News Release

Researchers identify gene involved in autoimmune disease

Peer-Reviewed Publication

University of Virginia Health System

CHARLOTTESVILLE, Va., July 25 – Researchers have identified a gene that appears to be a critical factor in autoimmune disease, according to a study to be published in the July 26 issue of Science. The research, performed by scientists at the University of Virginia and the University of Vermont Schools of Medicine and colleagues at other universities, might provide a unique view at the molecular defects underlying autoimmune disease.

Using molecular techniques to study the genetic material from autoimmune disease-susceptible mice, scientists were able to identify a region of the mouse chromosome, and subsequently a gene, that correlates with autoimmune disease. The gene of interest encodes a protein that functions as a receptor for histamine, a signaling molecule involved in immune responses.

Autoimmune disease, a disorder that occurs when an affected individual's immune system launches attacks on its own tissue confusing itself as a foreign invader, is responsible for various disorders such as multiple sclerosis and rheumatoid arthritis.

Present therapies for autoimmune disease, which merely suppress the affected individual's immune system, necessitate new and more specific treatments, said Dr. Kenneth S. K. Tung, professor of pathology at the University of Virginia and co-investigator of the study.

"Utilizing a mouse model to study autoimmune disease will have a definite impact on the understanding of human autoimmune disease as genes that cause disease in mice have been found to be concordant with autoimmune causing genes in humans," Tung said. "The next progression of this study will be to understand the role of the histamine receptor in autoimmune disease and, more importantly, to determine whether a parallel set of events occurs in human autoimmune disease."

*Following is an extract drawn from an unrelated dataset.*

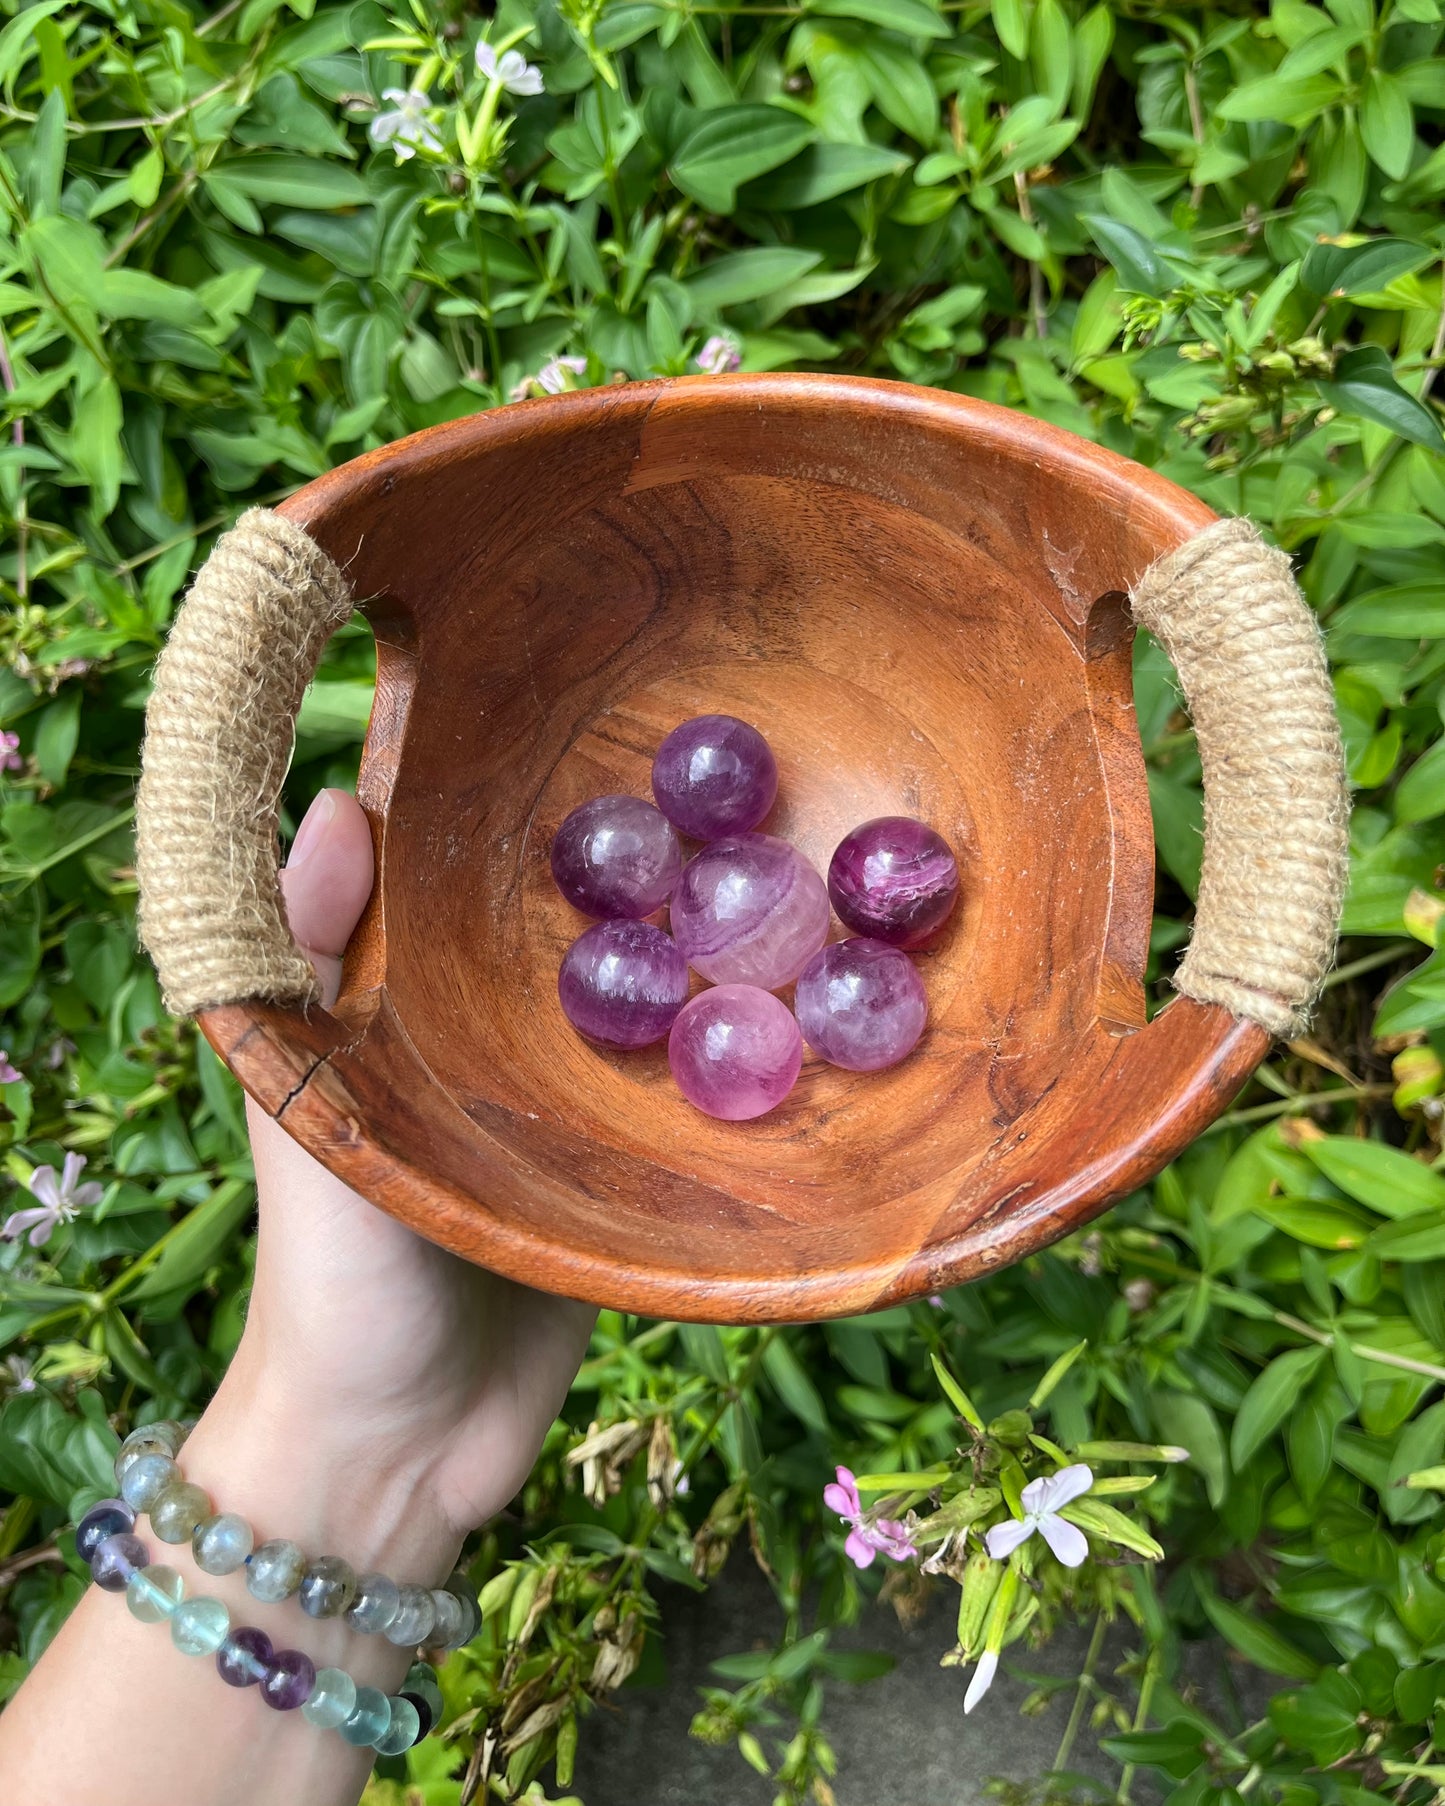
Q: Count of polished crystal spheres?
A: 7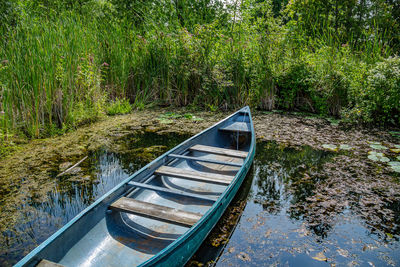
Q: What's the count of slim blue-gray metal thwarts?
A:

The research presented in this study hopefully will prove significant not only for the understanding of autoimmune disease but also for other illnesses. "It's becoming clear that the responses and regulatory elements that cause autoimmune disease also apply to the body's response to cancer and tissue grafts. So if we can understand how autoimmune disease is regulated, then you can apply the same knowledge to prevent tissue graft rejection or promote cancer immunity and improve vaccine effects," Tung said.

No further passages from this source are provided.